Bruce material on Cochno 005

Figure 3

Donnelly’s drawing from 1895 (top) and 1896. Spot the differences!

Donnelly himself was an interesting character, and his illustrations showed an equally bold approach to cup-and-ring mark symbols found elsewhere.

william donnelly

William Donnelly at work with a sweaty forehead (c) HES

dumbuck-dubious-debris

Hoax carved stone objects found near Dumbuck Crannog (c) HES

His depiction of symbols of these hoax items found during his excavations (with John Bruce, him again) have echoes of what he saw and drew at Cochno just a few years previously, and suggest a hankering towards the weird and esoteric which he was also able to satisfy at Cochno with his recording of a cross in a circle and two four-toe footprints, neither typical prehistoric motifs. On the cusp of archaeological professionalism, but with visibility and access to archaeological sites still somewhat limited, at the turn of the century such drawings had to be taken on trust.

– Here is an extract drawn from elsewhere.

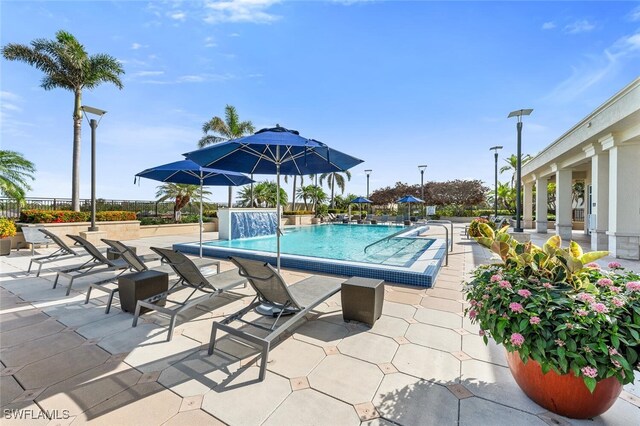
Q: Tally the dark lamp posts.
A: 5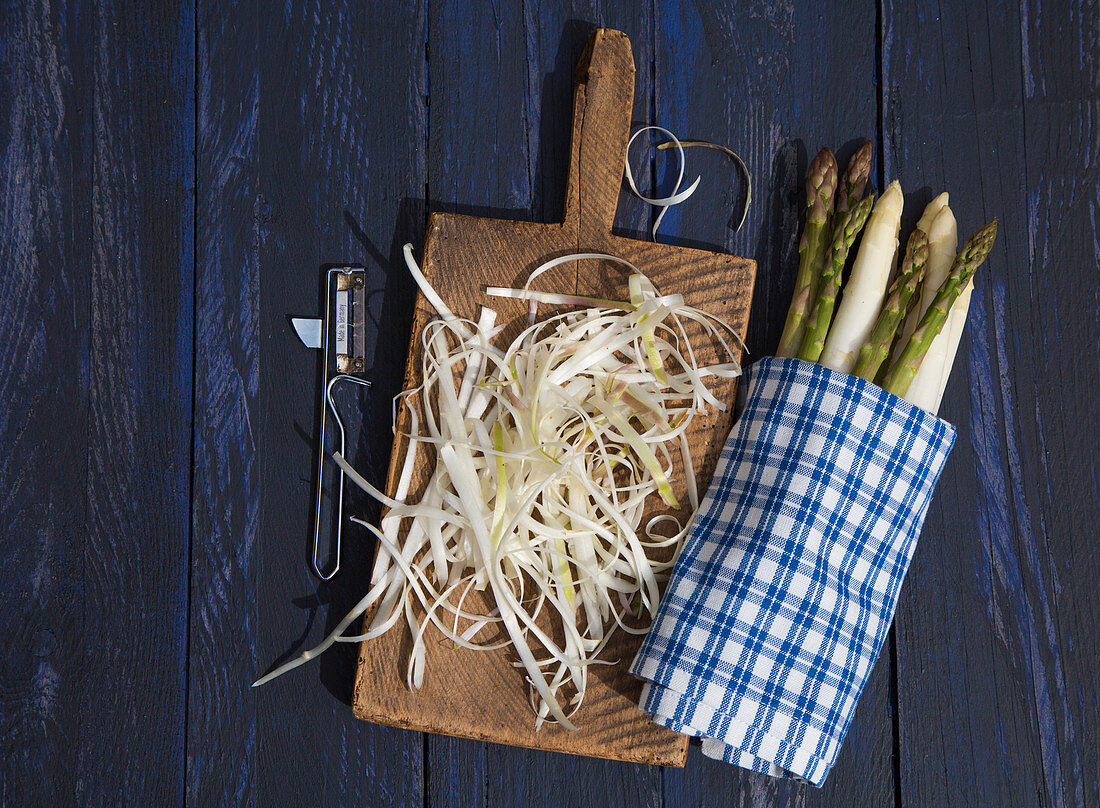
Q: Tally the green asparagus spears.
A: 5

Yet the rise in interest and participation in rambling and hikes in the early decades of the twentieth century allowed less authoritative accounts of archaeological monuments to be composed and disseminated. The only two sketches of the Cochno Stone that I know of from between 1900 and 1965 were both drawn by non-professional archaeologists.

The earliest of these was published, firstly in the Glasgow Evening Times newspaper in 1909, and then in the book Some Sylvan Scenes near Glasgow by T C F Brotchie in 1910.

Brotchie drawing

Brotchie book

This lovely sketch captures a very small fragment of the Cochno Stone focused on a ‘dumb-bell’ motif, sketched at the end of a good ‘Saturday afternoon ramble’. This is a truly artistic rendering, taken from an oblique angle rather than depicting the plan view, with no scale, no north arrow, no conventions – but a sufficiency of dynamism. The rings around the cup have a real sense of mobility, almost as if the symbols were spinning in front of Brotchie’s eyes. There is also a synechdotal quality to this sketch, a gutter running off the right-hand side of the drawing hinting at more to be discovered (and drawn) beyond the frame.

Such dynamism is also evident in another Cochno Stone drawing, one which I have reproduced before, notably in the excavation summary report. Ludovic Mann’s audacious attempt to explain the cosmological meaning of each ring of a cup-and-ring mark complex is as mind-blowing now as it must have been when published in the late 1930s as part of a consideration of the Knappers site he had been excavating in nearby Clydebank.

Figure 5

Source: Mann’s 1939 booklet The Druid Temple Explained.

This ‘dialectogram’ (for the wonderful work of Mitch Miller is one of the best parallels I can think of here) is an amalgam of all the other Cochno drawings to that date. There is convention. There is artistic licence. There is narrative. There is a focus on the giant cup-and-ring mark motifs on the upper reaches of the Cochno Stone that also featured prominently in the drawings of Munro, Harvey and Donnelly. There is passion. And there is wonder.

And there are more questions than answers. Always more questions than answers.

All of these Cochno Stones drawings, produced over a period of forty years, offer a series of dynamic and creative attempts to document and make sense of the cup-and-ring marks, using the conventions and styles of their time and channeled through the personal motivations and passions of the artist-recorder. In their own ways, each of these drawing is a version of the Cochno Stone that captures some of the character of the rock and its symbols and taken together they form a compelling biography of this place, another chapter of a story that began to be written (before there was writing) 5,000 years ago.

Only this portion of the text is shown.